Un altro ricordo legato alla festa lo abbiamo il lunedì successivo alla festa quando tutto il corso si svuotava dalle bancarelle e si dava spazio a balle di fieno e transenne per il palio del Signore “A Cursa ri cavaddi” dove alcuni venditori di frutta secca si attaccavano delle cassettine al collo e vendevano”I coppi” già fatti gridando tra le persone:
“U passa tempu milli lì!!!”
C’era un così detto forestiero che camminava con un cappello di paglia, vendeva le uova su una carrozzella per bambini dovec’era una radio a batterie appesa al manico sempre con tarantelle e liscio e abbanniava.
“Ovaaaaa friscaaaa!!!”
Sicuramente ne dimentico tantissimi e altrettanti non li conosco completamente ma vi voglio lasciare con questo ricordo indelebile in tutti noi Trabioti; quando non avevi bisogno della sveglia perché in base all’orario c’era sempre un ambulante che ti veniva ad abbanniare sotto la finestra, che magari ti dava fastidio, ma che con il senno di poi ci fa comprendere e avere nostalgia di quella vita più semplice e meno stressata.

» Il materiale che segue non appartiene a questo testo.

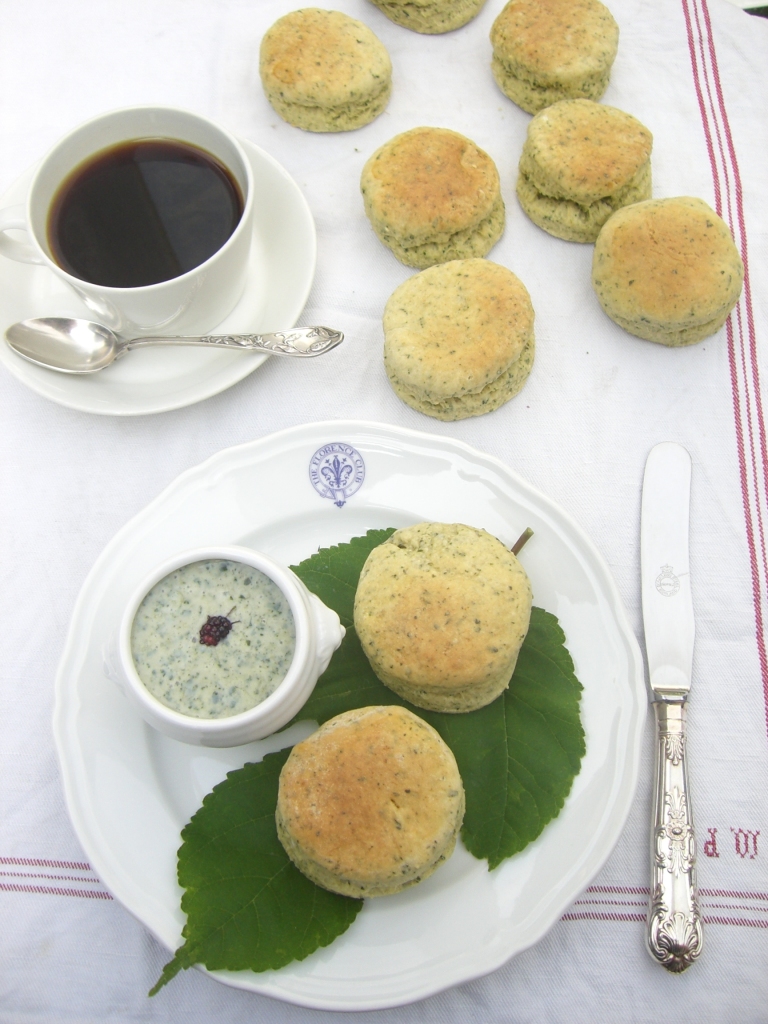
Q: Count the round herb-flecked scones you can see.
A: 9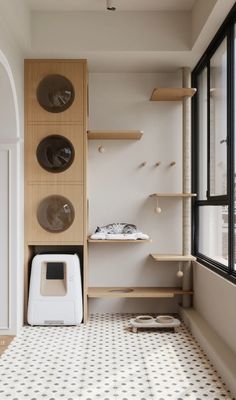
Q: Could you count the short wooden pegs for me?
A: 3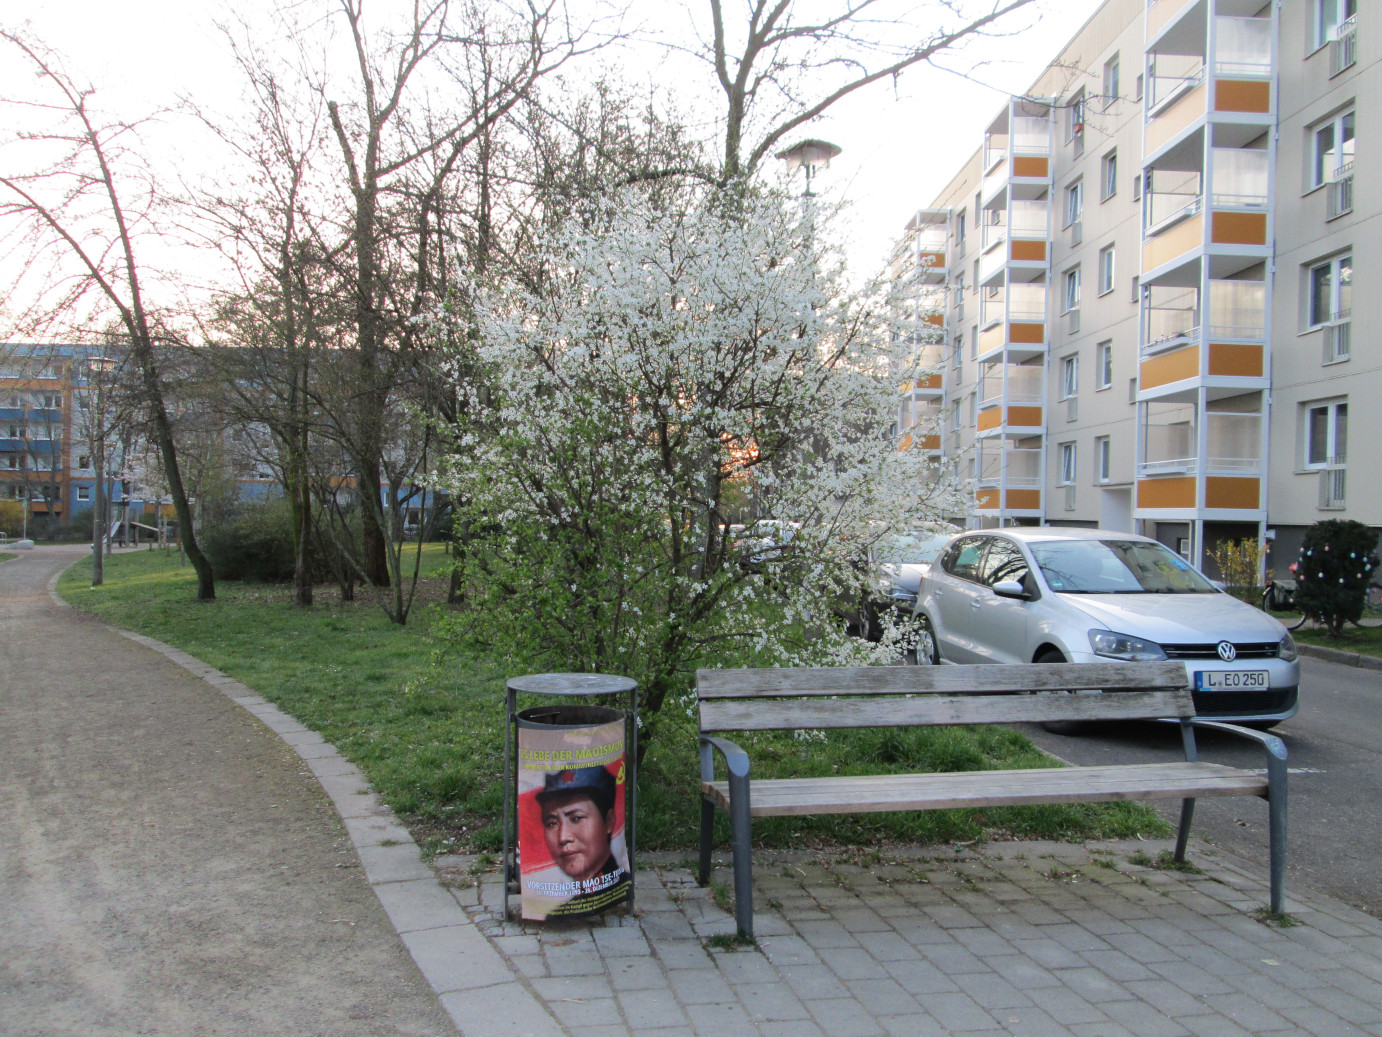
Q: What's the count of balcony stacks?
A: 3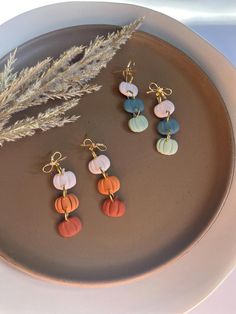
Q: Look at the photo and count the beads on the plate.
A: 12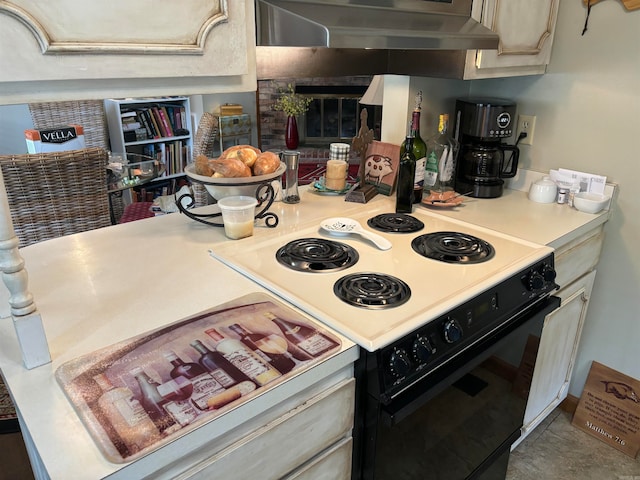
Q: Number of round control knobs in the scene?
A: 5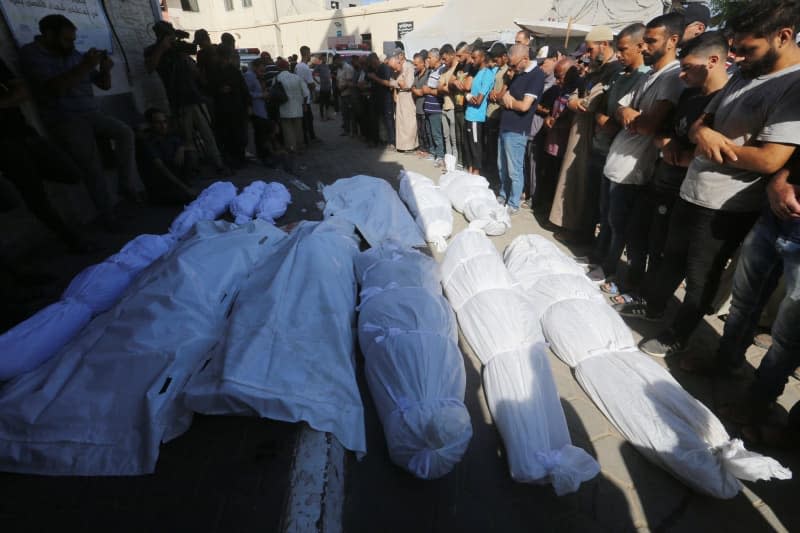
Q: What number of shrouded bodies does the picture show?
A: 12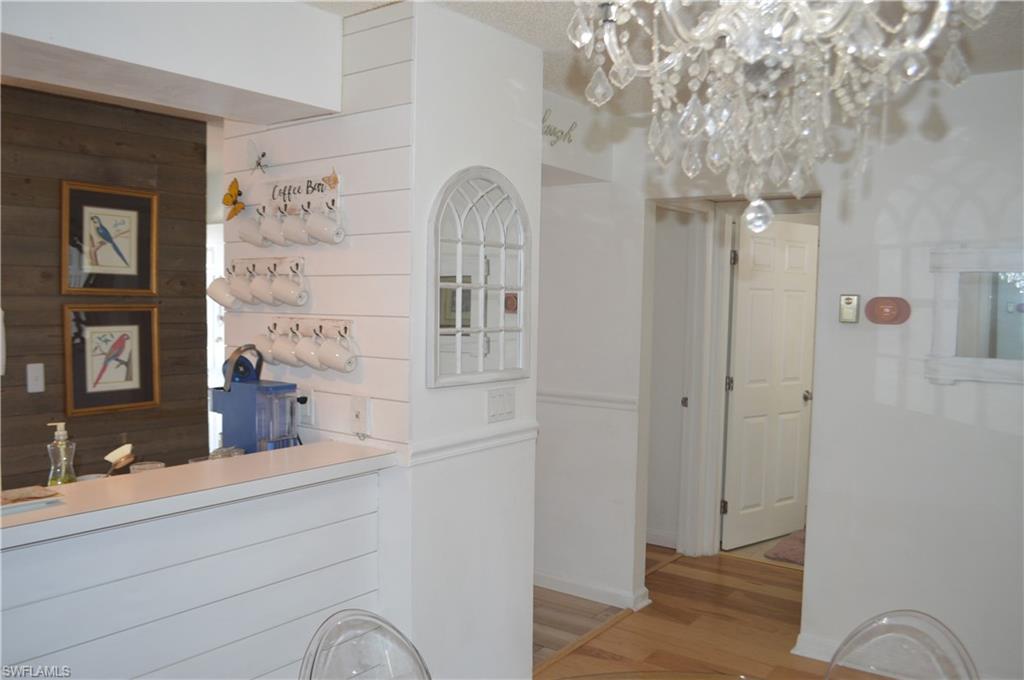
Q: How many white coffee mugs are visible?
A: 12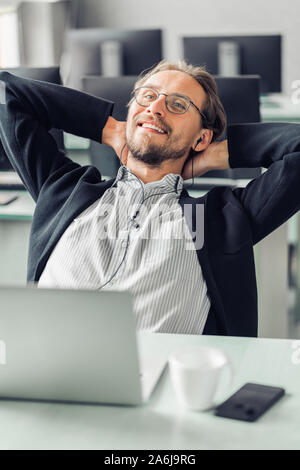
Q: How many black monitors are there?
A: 4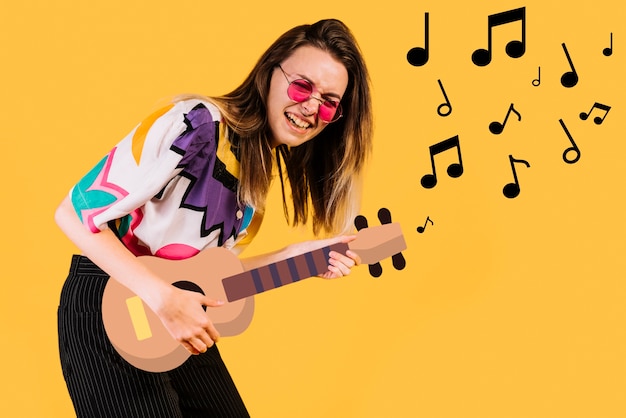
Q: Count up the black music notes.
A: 12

2 risposte a ““Abbanniata o Vanniata””
Tempi belli di una volta quando c’era bisogno di campare la famiglia con qualunque espediente.
Non dimentichiamoci di chi faceva i “panari” i “cartidduzzi.con le canne tagliate a listarelle e i “virichi d’ulivo. Da queste semplici cose ,nascevano delle vere opere d’arte che servivano per vari usi.Ricordiamo a Agostino Chirico’ detto Capo, Ciccio Parisi.Agostino Vallelunga.